The good news is that in confessing my fall to Nazgûl, I have greater clarity about my goals moving forward. I completed a 4-month hard mode reboot, and I truly feel rebooted. My porn streak is unbroken, and I will focus on that, and my Masturbation lapse had no fantasy or objectification in it, I just released stress through an old habit that I am still master of going forward. I've updated my counter to no Porn or Masturbation; I am still going to avoid excessive orgasm and ejaculation and enjoy Karezza with my wife, but if I occasionally do climax with her I will look at this as a positive thing--an occasional deliberate indulgence in a treat rather than a failure. I don't feel that hard mode is necessary for me right now, though I am going to get to 500 days of no masturbation no matter how hard that is or how long it takes me. The new streak begins now. Thank you for your support!
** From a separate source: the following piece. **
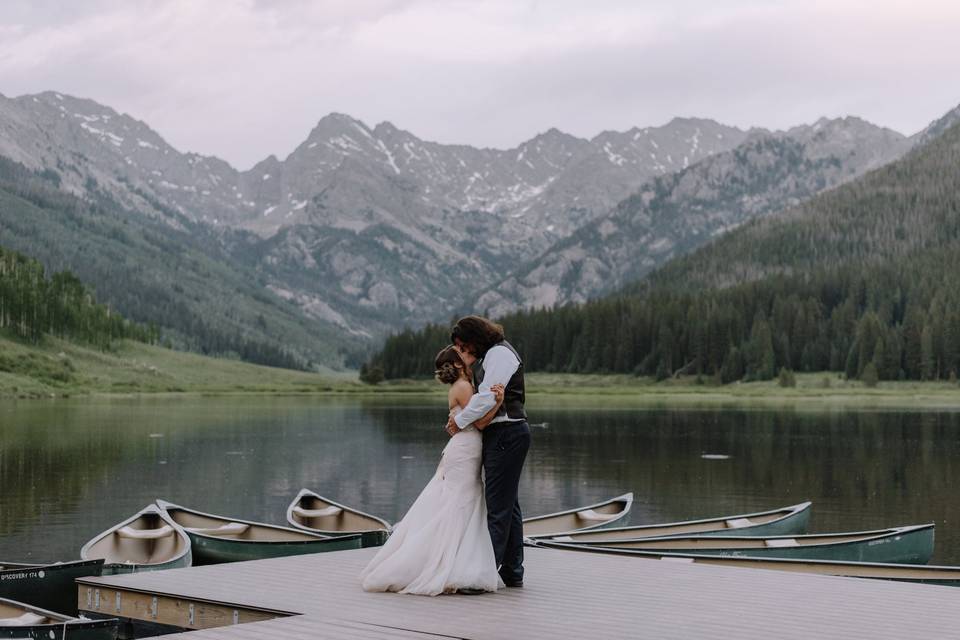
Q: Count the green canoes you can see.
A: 9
10 days lads! We getting there.
Urges were much easier to deal with today! I was back at work and in the full swing of things, went for a workout and steam session with a friend - we try and meet every couple of months to talk things through with one another.
I must start taking my exercise more seriously. I’m sticking to my routine, but my diet (aside from my planned meals) is somewhat sporadic, and I’m still drinking. When June comes around I’m going to only drink on social occasions, and even on these occasions I will still cut back.